T.A.R. Umbria, sez. I°, 31/5/2017, n. 428

La sentenza in commento detta uno spunto interessante, permettendo di focalizzare l’attenzione sull’Autorità Nazionale Anticorruzione (ANAC) e sul ruolo sempre più preponderante che la stessa sta assumendo nel panorama degli appalti pubblici.

Come noto sono riconosciute a questa Autorità le competenze in materia di vigilanza dei contratti pubblici e di prevenzione della corruzione nell’ambito delle PP.AA., ma è altresì lecito domandarsi se detta non possieda anche “poteri regolatori” del mercato degli appalti, annoverando il nuovo Codice tra le varie novità anche la possibilità dell’ANAC d’emettere atti di natura “vincolante”.

Che valenza tuttavia possono avere tali atti e quanto possono essere determinanti sia per le Stazioni appaltanti che per i singoli operatori economici?

Il quesito non è banale, atteso che sono numerose le PP.AA. e le società partecipanti alle gare che “intendono” tale Autorità quale soggetto deputato ad emettere pareri interpretativi (spesso richiesti e rilasciati in fase di pre-contenzioso), affidando alle autorevoli risposte della stessa anche le sorti dell’eventuale contenzioso (prima ancora che esso insorga).

Se dunque è vero che all’ANAC sono affidati importanti compiti, lo è altrettanto il fatto che, nel vigente quadro normativo interno, la stessa non ha un generale potere interpretativo ad efficacia erga omnes.

In altri termini gli atti emessi dalla stessa ANAC ed aventi la forma di semplici “comunicati”, seppure autorevoli e derivanti da una fonte prestigiosa, possono senz’altro essere disattesi e non applicati dalla stazione appaltante.

Nel nostro sistema costituzionale, infatti, l’interpretazione delle leggi e la risoluzione delle singole controversie (in materia d’appalti e, piu’ in generale, di contrattualistica pubblica) sono demandate esclusivamente al Giudice Amministrativo, quale unico soggetto deputato a risolvere i contenziosi applicando la propria funzione ermeneutica del diritto.

In questo senso, quindi, diviene interessante la pronuncia in oggetto, che cerca di fare un po' di chiarezza nella variegata galassia degli atti e dei poteri riconosciuti all’Autorità Anticorruzione.

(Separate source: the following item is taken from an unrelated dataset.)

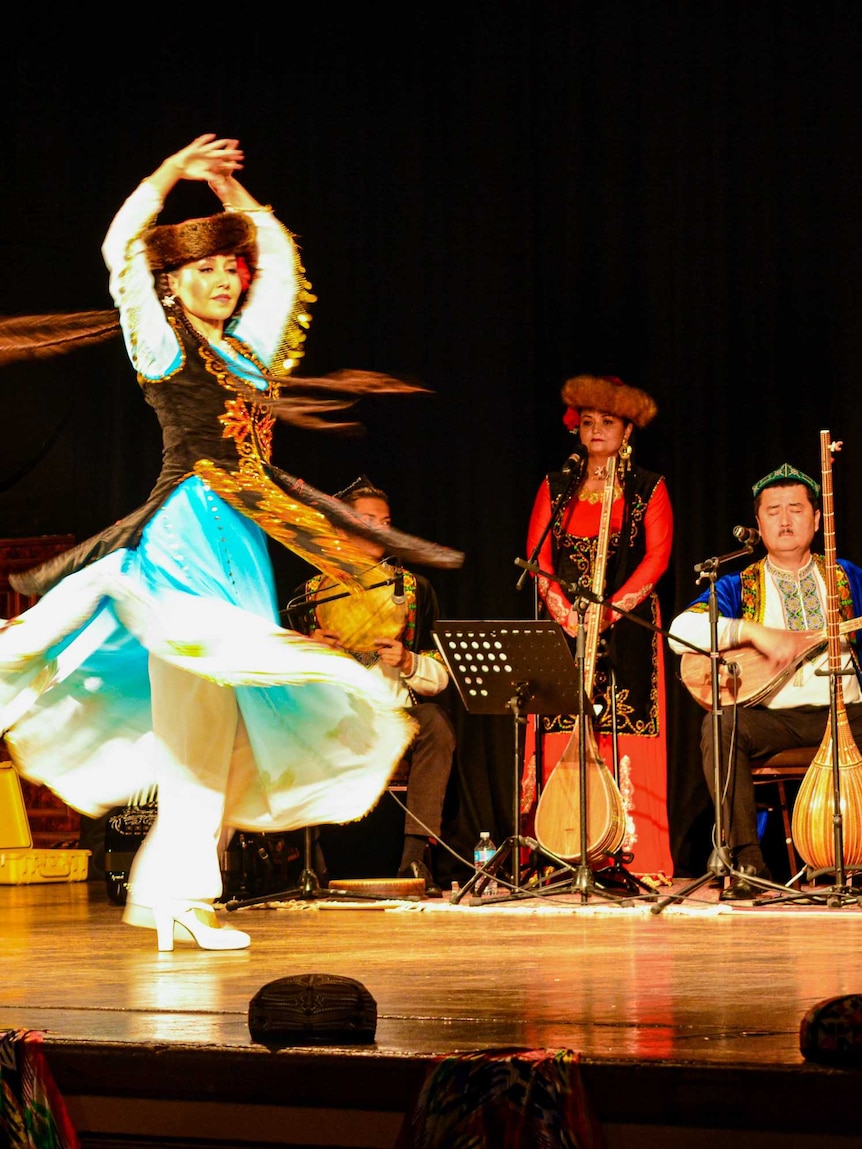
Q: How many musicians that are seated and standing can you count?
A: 3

Il Tar Perugia infatti evidenzia, da un lato, come nel nuovo Codice appalti siano previste le cd. “Linee guida”, che possono avere natura sia “vincolante” che “non vincolante” (vedasi art. 31, comma 5 D.lgs. 50/2016) e che rappresentano una novità assoluta nel panorama della cd. “Gerarchia delle fonti”, dall’altro invece vi sono i “comunicati ANAC”, che rappresentano dei meri “consigli” alle amministrazioni appaltanti, privi quindi di qualsiasi valore vincolante per i destinatari degli stessi.

Il TAR umbro, chiamato a dirimere una controversia relativa all’esclusione da una gara di una concorrente anormalmente bassa e che era stata esclusa in applicazione di quanto disposto dal Comunicato del Presidente ANAC 5/10/2016, precisa che detto Comunicato può avere natura di mero parere e che deve quindi ritenersi del tutto privo di qualsivoglia efficacia vincolante, di talchè la sua applicazione non è affatto obbligatoria, né il suo mancato rispetto può configurarsi quale fattispecie di violazione di legge.

Diverso discorso invece per le Linee-guida, per la cui formazione è previsto un percorso procedimentalizzato e partecipato (vedi art. 213, comma 2 D.Lgs.n. 50/2016), nel solco degli principi affermati dalla giurisprudenza in tema d’esercizio di poteri di tipo normativo o regolatorio da parte di Autorità Indipendenti.

In definitiva, quindi, affidarsi (solo ed esclusivamente) agli atti dell’ANAC per regolare e/o interpretare la correttezza di una procedura di gara può risultare molto pericoloso, poiché le decisioni dei giudici Amministrativi ben potrebbero disattendere i “comunicati” e/o le “direttive” ANAC, che non possono in alcun modo assurgere a legittime fonti d’interpretazione normativa.